Vincere la tentazione della rassegnazione
Una certezza, questa, che infonde forza e coraggio. E vince la tentazione dell’inerzia, della rassegnazione: rende capaci di affrontare serenamente e coraggiosamente situazioni difficili, di guardare con speranza anche agli eventi dolorosi della vita. Perché ci consegna a un Amore che è prima, assolutamente sicuro: che garantisce il necessario per vivere e libera da ogni timore. Fidarsi di questo amore è fare soltanto ciò che Lui indica, con la consapevolezza che Egli sa la ragione di ogni avvenimento, di ogni contrattempo, di ogni imprevisto; e guida e orienta la vita, a cui provvede, proprio perché è Padre e Madre. Abbandonarsi alla sua Parola, anche quando essa supera l’intelligenza e la sensibilità, assume allora il sapore di una confidenza obbediente, in cui si ritrova la pace, superando ogni inquietudine del cuore.

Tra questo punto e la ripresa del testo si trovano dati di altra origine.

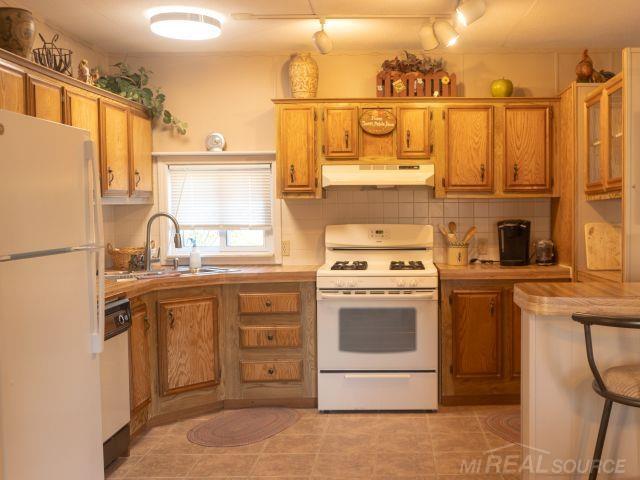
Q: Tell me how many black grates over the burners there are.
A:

Figliolanza piena e autentica
È dunque un grande guadagno l’abbandono in Dio: stabilisce un rapporto di figliolanza piena, autentica; genera un atteggiamento di profonda libertà, senza confondersi con il quietismo e la pigrizia. Esprime la dimensione di una povertà, che non lascia vivere nel cuore sentimenti vani di egoismo, per affidarsi alle mani provvide di Colui che rivela la propria presenza salvifica sempre, nelle piccole o grandi cose del quotidiano. Si impara così a passare dalla fiducia in sé, nelle sole proprie forze, alla fiducia in Dio, il cui intervento ha vie insospettate, per cui si può dire con il Salmista: “Getta nel Signore il tuo affanno ed Egli ti sosterrà” (Sal 55,23), o, come il Siracide sottolinea, “Affidati a Lui ed Egli ti sosterrà” (Sir 2,6). Affidarsi a questa certezza è imparare a vincere ogni forma di ansia, di trepidazione, di angoscia, nella consapevolezza che Dio c’è, che la sua grazia non viene meno anche nelle ore più oscure.

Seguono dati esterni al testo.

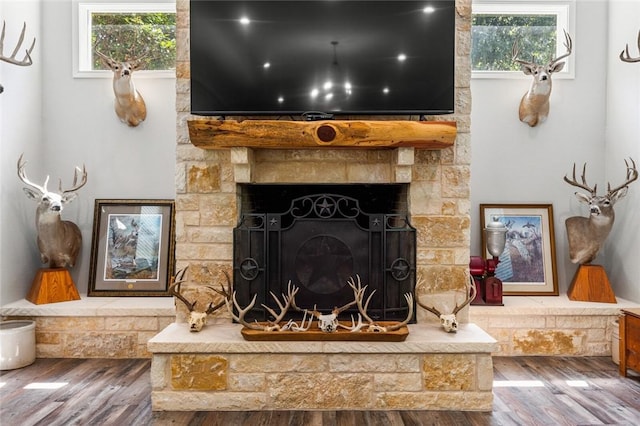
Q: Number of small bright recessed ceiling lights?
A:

Consegnarsi alla fedeltà di Dio
Tutti i Santi, tanti credenti, sono stati e sono maestri nel testimoniare la gioia e la pace del cuore pur nella fatica di un cammino doloroso, perfino nell’esperienza di una fede attraversata dalla prova, dal dubbio, dall’oscurità della “notte”, come dice San Giovanni della Croce. Restano profondamente emblematiche le pagine della storia cristiana, in cui emergono sorprendenti esperienze di fede, vissute talora nella solitudine o nelle incomprensioni più sofferte. Divengono per noi provocazione e stimolo a una radicale conversione: per riconoscere nel Padre di Gesù Cristo e Padre nostro l’eccedenza della sua tenerezza, che ha cura dei suoi figli e li custodisce come una madre, che tiene sulle braccia il suo bambino. Si impara perciò a consegnare la vita, i pensieri, i desideri alla fedeltà sapiente di Dio, anche se il cuore è attanagliato dal dolore e gli interrogativi si fanno incalzanti, perché non si riesce a percepire la presenza di Dio, o a intravedere il suo disegno provvido e amoroso. Sono i momenti in cui la fede conosce la mediazione della croce, su cui si consuma il sacrificio di Gesù per la nostra salvezza. E sulla croce si impara il suo stesso abbandono. È stato così per i Santi. Anche se non è possibile, qui, richiamarne l’innumerevole schiera, sappiamo che tutti sono un rimando all’amore misericordioso di Dio, ciascuno con la propria fisionomia e la propria storia.